PROMPT = Copy all the lines of the listing below exactly. Skip the images.

--------------------------------

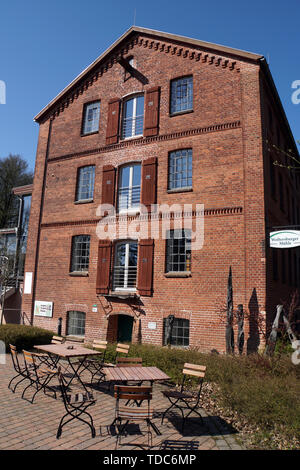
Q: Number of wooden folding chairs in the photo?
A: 9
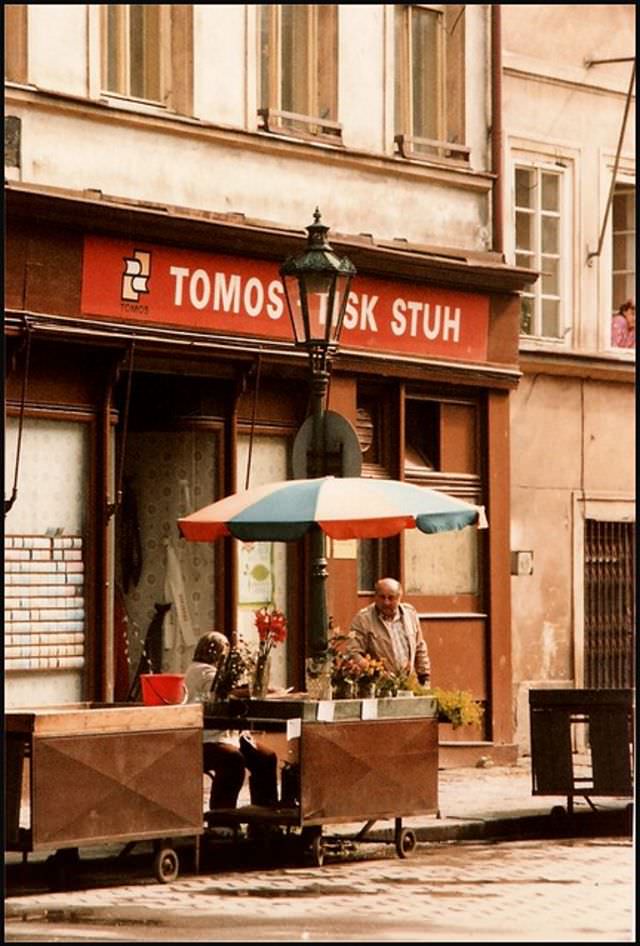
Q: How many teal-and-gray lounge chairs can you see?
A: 0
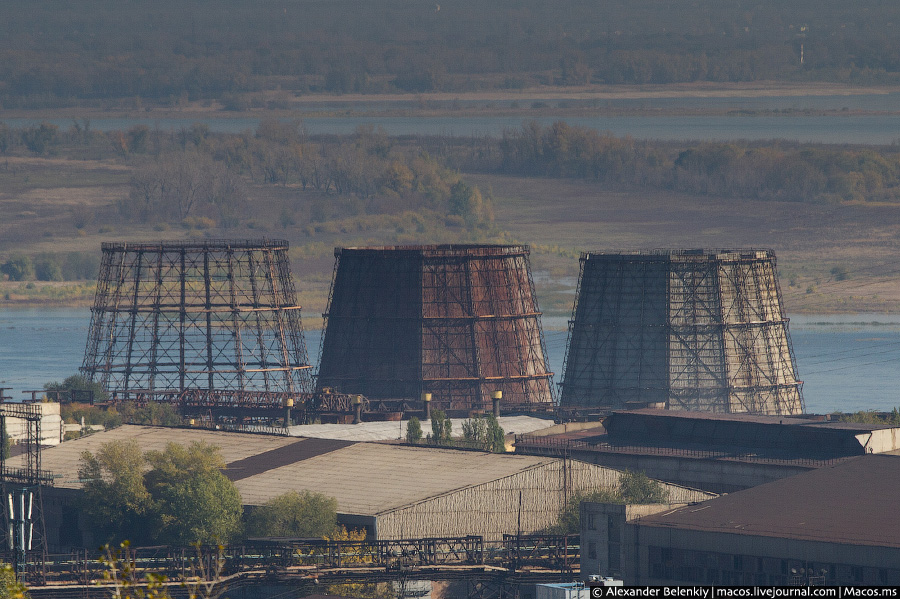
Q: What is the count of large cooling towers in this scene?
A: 3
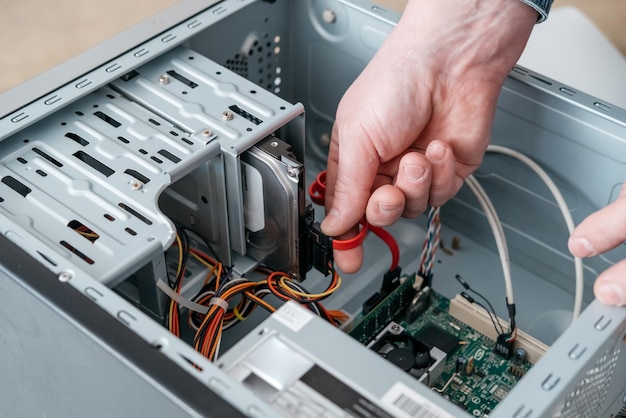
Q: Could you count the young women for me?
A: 0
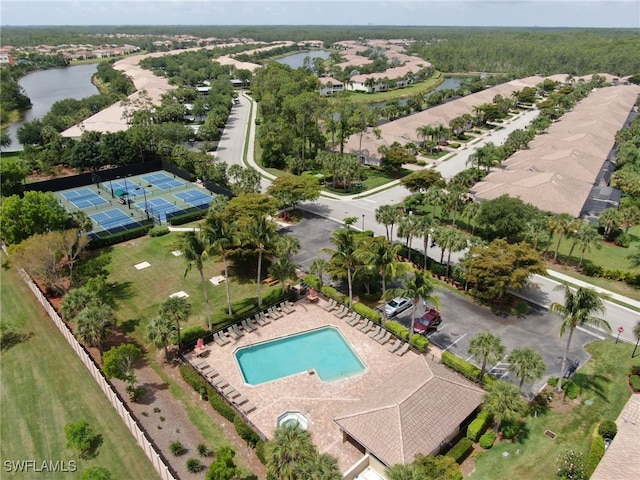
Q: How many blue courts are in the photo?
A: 6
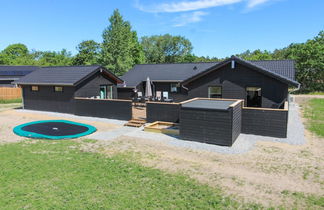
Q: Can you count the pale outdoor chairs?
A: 3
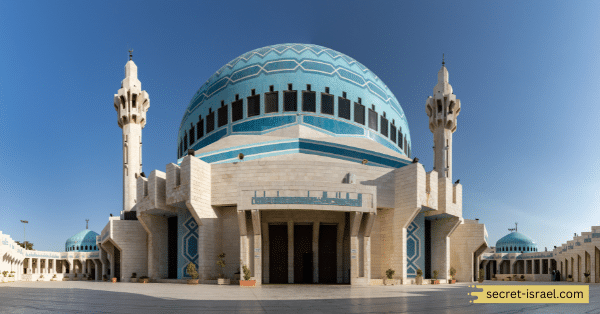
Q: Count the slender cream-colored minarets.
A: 2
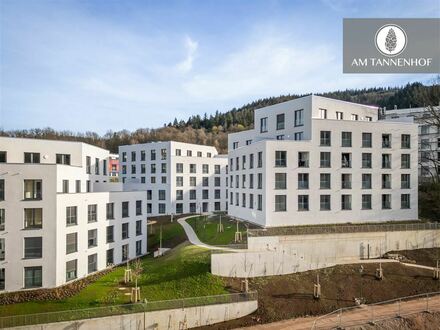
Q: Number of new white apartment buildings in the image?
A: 3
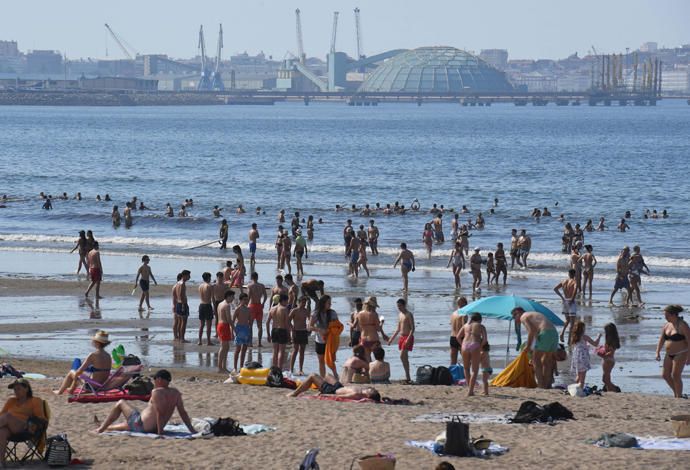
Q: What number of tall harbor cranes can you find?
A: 6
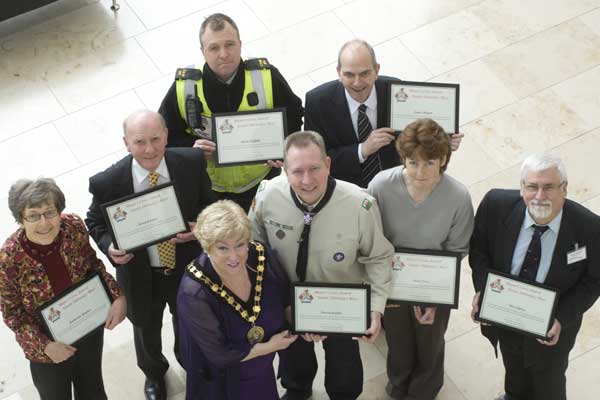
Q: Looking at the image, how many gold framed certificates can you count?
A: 0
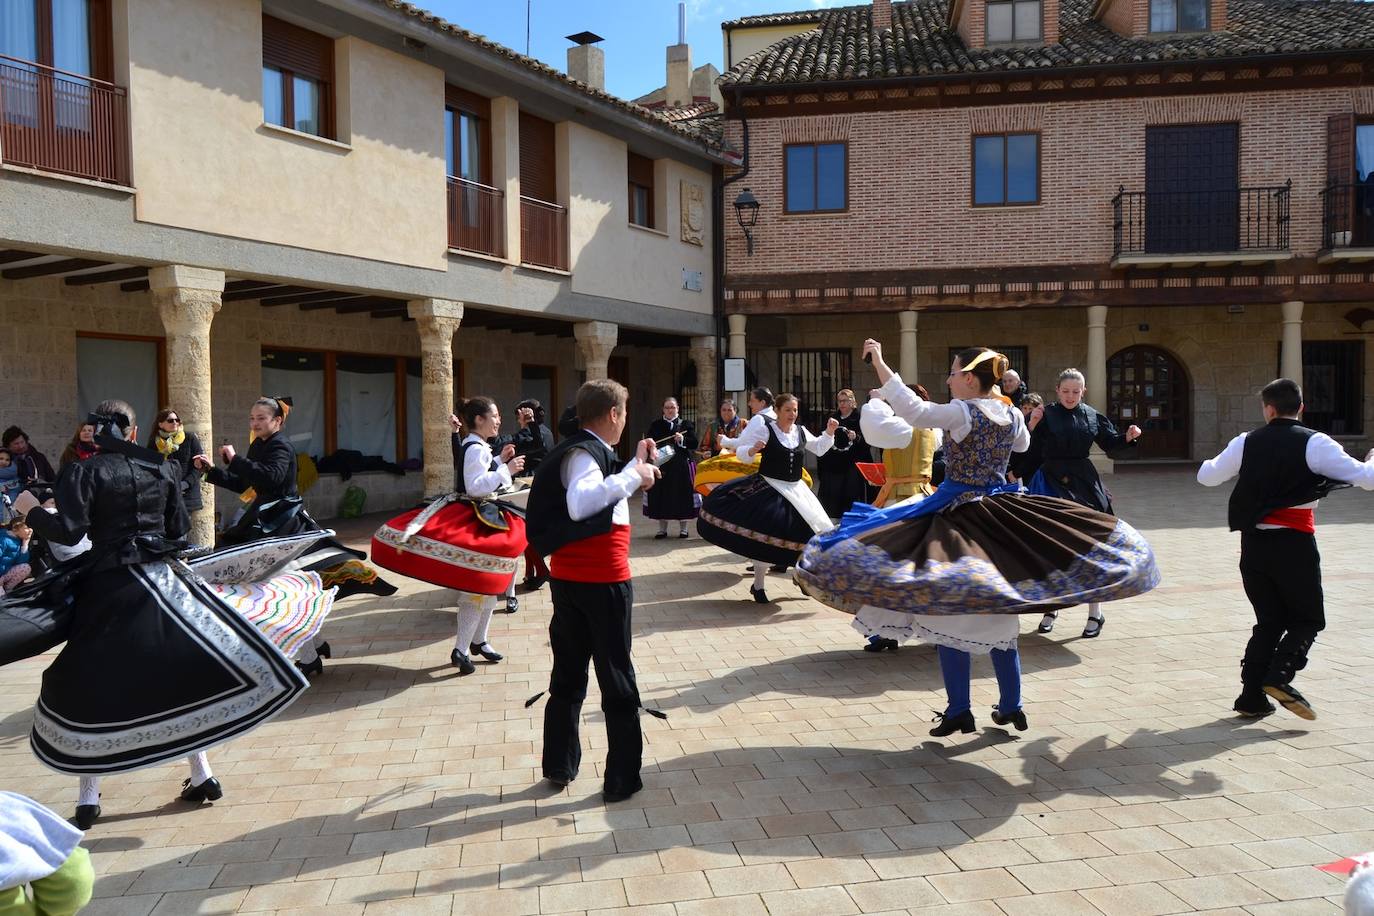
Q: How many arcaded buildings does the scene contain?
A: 2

--------------------------------

TASK ANSWER =
Q: Number of wooden folding chairs in the photo?
A: 9
Q: How many teal-and-gray lounge chairs can you see?
A: 0
Q: What is the count of large cooling towers in this scene?
A: 3
Q: Could you count the young women for me?
A: 0
Q: How many blue courts are in the photo?
A: 6
Q: Can you count the pale outdoor chairs?
A: 3
Q: Count the slender cream-colored minarets.
A: 2
Q: Number of new white apartment buildings in the image?
A: 3
Q: What number of tall harbor cranes can you find?
A: 6
Q: Looking at the image, how many gold framed certificates can you count?
A: 0
Q: How many arcaded buildings does the scene contain?
A: 2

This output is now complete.